§ **YOUR OBJECTIVE**
Only the lines from the top of the following listing through the line with "Q: Can you count the dark steel lift towers?" belong in your answer, exactly as written.

§ **SOURCE MATERIAL**
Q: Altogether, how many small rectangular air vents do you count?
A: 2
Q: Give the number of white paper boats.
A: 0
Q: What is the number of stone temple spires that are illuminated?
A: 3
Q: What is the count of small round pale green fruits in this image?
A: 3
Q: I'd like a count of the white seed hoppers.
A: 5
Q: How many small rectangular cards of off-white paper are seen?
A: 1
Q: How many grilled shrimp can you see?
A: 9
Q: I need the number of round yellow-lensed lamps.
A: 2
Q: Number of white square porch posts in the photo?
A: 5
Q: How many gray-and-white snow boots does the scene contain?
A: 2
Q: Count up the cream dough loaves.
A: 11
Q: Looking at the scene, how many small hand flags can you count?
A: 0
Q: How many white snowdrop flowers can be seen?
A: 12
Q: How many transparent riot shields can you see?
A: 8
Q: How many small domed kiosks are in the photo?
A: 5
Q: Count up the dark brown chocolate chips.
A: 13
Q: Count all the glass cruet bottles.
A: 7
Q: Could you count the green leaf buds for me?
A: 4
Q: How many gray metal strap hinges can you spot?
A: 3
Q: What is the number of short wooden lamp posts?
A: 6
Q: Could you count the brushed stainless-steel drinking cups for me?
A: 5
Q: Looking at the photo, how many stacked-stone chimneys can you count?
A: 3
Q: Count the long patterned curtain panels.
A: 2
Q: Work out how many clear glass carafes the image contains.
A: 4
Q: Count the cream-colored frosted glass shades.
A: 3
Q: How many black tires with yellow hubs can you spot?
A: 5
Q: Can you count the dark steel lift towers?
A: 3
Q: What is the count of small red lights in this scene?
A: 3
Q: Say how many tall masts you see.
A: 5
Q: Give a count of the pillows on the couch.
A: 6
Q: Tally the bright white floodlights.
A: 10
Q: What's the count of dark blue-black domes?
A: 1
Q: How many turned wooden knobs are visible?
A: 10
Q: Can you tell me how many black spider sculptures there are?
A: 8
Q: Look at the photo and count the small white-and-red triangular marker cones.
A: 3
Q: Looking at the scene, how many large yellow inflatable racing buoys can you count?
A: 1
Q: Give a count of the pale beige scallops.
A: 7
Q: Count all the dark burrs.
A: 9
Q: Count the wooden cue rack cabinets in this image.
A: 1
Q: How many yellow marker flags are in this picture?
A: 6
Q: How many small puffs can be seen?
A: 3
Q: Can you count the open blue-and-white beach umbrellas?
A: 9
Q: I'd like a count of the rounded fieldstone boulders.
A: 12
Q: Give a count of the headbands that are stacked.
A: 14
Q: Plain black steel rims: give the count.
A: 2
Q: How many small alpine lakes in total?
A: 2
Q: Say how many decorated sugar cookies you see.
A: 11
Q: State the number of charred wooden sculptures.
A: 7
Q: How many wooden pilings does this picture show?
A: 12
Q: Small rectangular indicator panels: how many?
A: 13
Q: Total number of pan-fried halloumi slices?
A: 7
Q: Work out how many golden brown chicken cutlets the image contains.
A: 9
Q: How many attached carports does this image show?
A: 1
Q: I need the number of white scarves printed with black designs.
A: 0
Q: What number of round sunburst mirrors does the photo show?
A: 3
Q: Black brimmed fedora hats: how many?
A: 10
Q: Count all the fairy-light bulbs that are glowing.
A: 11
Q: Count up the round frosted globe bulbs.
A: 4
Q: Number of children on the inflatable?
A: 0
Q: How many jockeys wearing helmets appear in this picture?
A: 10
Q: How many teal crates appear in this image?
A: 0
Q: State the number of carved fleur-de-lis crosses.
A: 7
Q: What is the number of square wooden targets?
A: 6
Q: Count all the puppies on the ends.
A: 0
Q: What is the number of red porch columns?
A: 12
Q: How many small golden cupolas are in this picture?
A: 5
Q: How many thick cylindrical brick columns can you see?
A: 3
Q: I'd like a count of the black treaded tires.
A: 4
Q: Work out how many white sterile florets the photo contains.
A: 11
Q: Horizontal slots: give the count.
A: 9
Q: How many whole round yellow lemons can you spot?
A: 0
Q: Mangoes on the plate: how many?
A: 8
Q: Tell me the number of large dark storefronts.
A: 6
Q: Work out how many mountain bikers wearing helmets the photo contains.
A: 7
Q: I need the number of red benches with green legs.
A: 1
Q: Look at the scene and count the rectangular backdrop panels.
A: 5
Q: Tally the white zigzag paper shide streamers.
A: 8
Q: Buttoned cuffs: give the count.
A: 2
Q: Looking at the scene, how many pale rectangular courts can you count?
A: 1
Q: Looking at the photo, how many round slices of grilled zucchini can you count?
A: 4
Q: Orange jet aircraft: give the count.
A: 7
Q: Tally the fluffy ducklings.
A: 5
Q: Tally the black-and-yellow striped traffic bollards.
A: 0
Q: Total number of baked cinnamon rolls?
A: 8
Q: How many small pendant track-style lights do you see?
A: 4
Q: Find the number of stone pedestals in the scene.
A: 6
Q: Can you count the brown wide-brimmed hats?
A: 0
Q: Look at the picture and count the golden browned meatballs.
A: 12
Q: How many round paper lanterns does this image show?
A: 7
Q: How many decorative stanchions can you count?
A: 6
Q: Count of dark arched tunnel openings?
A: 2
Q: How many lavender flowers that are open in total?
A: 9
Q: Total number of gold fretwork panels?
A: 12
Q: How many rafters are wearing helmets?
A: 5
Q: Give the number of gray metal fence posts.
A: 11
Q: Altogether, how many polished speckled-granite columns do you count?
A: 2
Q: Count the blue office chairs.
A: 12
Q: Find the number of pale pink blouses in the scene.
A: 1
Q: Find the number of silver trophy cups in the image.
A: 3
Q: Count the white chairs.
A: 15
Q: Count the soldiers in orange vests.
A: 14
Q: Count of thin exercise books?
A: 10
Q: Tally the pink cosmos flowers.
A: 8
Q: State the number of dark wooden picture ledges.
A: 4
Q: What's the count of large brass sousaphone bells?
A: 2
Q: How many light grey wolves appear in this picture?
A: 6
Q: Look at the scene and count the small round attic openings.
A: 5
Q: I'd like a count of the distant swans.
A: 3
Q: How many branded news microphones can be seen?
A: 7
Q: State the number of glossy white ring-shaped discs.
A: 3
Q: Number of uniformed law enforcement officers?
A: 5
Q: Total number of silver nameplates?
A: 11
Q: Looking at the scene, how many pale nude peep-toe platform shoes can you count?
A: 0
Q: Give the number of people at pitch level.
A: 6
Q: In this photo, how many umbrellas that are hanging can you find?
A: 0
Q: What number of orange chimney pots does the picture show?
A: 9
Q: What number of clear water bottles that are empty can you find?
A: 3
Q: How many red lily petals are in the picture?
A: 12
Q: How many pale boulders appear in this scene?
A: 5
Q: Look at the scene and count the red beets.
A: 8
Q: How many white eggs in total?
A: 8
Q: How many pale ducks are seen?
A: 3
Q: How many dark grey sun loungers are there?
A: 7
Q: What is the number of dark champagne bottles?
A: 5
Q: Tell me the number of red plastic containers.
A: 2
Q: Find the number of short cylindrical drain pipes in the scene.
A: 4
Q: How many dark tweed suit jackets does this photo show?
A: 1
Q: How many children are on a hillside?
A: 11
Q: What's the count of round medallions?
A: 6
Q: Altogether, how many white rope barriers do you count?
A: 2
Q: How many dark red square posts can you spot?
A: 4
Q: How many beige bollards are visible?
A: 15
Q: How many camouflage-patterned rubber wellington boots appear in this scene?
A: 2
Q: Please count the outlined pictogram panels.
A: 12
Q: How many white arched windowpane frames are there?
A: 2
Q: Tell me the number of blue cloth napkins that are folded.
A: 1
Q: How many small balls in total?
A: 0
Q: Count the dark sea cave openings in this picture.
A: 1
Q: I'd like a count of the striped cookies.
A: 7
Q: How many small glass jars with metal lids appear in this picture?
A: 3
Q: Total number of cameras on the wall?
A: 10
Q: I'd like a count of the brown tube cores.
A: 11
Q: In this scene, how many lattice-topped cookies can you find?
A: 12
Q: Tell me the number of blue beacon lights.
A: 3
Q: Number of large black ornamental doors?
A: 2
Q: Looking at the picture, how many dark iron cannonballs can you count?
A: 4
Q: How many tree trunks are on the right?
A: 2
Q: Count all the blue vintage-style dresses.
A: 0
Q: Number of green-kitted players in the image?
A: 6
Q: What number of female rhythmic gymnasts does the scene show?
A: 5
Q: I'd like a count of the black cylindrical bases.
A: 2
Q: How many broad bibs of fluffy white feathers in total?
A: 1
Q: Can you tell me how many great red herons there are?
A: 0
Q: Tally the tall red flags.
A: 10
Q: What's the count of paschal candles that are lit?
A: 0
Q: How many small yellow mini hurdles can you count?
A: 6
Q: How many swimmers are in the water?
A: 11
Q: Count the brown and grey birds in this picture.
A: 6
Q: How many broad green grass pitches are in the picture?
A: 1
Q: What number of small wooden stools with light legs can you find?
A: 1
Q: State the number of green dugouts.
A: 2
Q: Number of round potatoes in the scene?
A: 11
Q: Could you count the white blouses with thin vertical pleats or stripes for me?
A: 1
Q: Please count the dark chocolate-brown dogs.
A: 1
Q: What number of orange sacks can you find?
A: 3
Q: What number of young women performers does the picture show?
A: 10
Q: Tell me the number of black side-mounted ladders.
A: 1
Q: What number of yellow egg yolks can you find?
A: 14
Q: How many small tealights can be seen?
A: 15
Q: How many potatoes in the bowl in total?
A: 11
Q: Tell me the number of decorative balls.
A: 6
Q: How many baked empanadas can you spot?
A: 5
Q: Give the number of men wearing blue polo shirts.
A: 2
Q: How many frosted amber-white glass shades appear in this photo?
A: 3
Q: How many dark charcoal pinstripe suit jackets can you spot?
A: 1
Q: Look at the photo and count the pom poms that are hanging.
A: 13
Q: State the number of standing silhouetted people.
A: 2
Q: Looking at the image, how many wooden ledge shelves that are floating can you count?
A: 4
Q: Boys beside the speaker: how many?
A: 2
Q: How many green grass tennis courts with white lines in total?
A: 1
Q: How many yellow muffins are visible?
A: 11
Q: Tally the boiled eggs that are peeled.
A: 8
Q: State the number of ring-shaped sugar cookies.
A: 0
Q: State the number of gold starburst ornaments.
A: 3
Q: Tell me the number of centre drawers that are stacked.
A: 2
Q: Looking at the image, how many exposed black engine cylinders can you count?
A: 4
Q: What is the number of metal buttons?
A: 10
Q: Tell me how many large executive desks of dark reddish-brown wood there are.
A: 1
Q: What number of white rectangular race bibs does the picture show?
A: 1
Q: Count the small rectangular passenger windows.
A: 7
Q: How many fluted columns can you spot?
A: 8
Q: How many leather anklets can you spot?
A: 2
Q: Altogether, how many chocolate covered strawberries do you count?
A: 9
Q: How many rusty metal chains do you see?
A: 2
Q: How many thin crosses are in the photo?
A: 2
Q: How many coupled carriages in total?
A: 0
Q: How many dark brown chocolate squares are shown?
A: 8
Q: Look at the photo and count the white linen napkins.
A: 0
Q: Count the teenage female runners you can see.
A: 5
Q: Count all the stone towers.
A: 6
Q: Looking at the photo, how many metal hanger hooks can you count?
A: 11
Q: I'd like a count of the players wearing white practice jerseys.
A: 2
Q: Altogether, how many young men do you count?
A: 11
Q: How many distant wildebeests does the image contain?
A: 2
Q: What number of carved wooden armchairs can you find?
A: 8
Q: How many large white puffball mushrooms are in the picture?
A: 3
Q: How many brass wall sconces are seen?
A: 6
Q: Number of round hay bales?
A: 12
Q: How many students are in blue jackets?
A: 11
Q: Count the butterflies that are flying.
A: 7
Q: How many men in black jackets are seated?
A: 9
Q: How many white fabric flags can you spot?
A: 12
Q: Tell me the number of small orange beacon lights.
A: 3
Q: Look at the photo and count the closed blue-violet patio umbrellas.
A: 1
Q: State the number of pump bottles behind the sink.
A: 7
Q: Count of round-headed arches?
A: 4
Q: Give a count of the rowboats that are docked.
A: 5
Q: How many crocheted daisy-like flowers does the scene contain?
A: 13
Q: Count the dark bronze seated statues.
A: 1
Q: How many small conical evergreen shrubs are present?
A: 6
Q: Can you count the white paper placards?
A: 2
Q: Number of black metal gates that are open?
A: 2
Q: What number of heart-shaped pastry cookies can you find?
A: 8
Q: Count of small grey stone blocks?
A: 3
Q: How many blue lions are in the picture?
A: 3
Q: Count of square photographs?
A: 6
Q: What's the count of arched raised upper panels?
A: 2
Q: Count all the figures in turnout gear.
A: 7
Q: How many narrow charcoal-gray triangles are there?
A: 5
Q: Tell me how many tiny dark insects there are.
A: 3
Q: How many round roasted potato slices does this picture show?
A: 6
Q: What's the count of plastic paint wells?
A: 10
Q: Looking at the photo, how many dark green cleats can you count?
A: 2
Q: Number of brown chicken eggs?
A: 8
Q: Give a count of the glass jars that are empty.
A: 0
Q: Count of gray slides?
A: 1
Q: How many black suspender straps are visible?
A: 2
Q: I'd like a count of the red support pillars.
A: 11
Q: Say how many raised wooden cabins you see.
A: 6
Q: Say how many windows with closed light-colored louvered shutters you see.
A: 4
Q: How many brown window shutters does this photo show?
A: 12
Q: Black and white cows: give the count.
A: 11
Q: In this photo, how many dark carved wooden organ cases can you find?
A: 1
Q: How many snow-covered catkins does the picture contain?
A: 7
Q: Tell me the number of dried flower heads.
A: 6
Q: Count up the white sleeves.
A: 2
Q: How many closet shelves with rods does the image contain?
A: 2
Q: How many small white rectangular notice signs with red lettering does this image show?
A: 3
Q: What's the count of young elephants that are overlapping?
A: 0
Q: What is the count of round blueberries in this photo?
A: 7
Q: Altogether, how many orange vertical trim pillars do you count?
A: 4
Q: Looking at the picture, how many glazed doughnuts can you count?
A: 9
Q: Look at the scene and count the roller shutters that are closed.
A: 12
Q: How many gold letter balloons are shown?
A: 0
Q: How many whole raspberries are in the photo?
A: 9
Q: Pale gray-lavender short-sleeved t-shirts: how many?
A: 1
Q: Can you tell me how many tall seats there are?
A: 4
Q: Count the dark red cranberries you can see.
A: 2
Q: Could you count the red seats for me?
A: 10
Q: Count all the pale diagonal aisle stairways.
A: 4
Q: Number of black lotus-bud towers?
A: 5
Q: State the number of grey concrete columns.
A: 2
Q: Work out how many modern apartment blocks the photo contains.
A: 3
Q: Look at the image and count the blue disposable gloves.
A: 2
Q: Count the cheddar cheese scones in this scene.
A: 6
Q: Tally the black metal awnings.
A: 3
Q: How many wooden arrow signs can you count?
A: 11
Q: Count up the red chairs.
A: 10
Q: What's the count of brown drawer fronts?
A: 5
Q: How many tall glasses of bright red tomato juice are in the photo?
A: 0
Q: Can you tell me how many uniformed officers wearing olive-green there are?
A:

§ **ANSWER SPACE**
Q: Altogether, how many small rectangular air vents do you count?
A: 2
Q: Give the number of white paper boats.
A: 0
Q: What is the number of stone temple spires that are illuminated?
A: 3
Q: What is the count of small round pale green fruits in this image?
A: 3
Q: I'd like a count of the white seed hoppers.
A: 5
Q: How many small rectangular cards of off-white paper are seen?
A: 1
Q: How many grilled shrimp can you see?
A: 9
Q: I need the number of round yellow-lensed lamps.
A: 2
Q: Number of white square porch posts in the photo?
A: 5
Q: How many gray-and-white snow boots does the scene contain?
A: 2
Q: Count up the cream dough loaves.
A: 11
Q: Looking at the scene, how many small hand flags can you count?
A: 0
Q: How many white snowdrop flowers can be seen?
A: 12
Q: How many transparent riot shields can you see?
A: 8
Q: How many small domed kiosks are in the photo?
A: 5
Q: Count up the dark brown chocolate chips.
A: 13
Q: Count all the glass cruet bottles.
A: 7
Q: Could you count the green leaf buds for me?
A: 4
Q: How many gray metal strap hinges can you spot?
A: 3
Q: What is the number of short wooden lamp posts?
A: 6
Q: Could you count the brushed stainless-steel drinking cups for me?
A: 5
Q: Looking at the photo, how many stacked-stone chimneys can you count?
A: 3
Q: Count the long patterned curtain panels.
A: 2
Q: Work out how many clear glass carafes the image contains.
A: 4
Q: Count the cream-colored frosted glass shades.
A: 3
Q: How many black tires with yellow hubs can you spot?
A: 5
Q: Can you count the dark steel lift towers?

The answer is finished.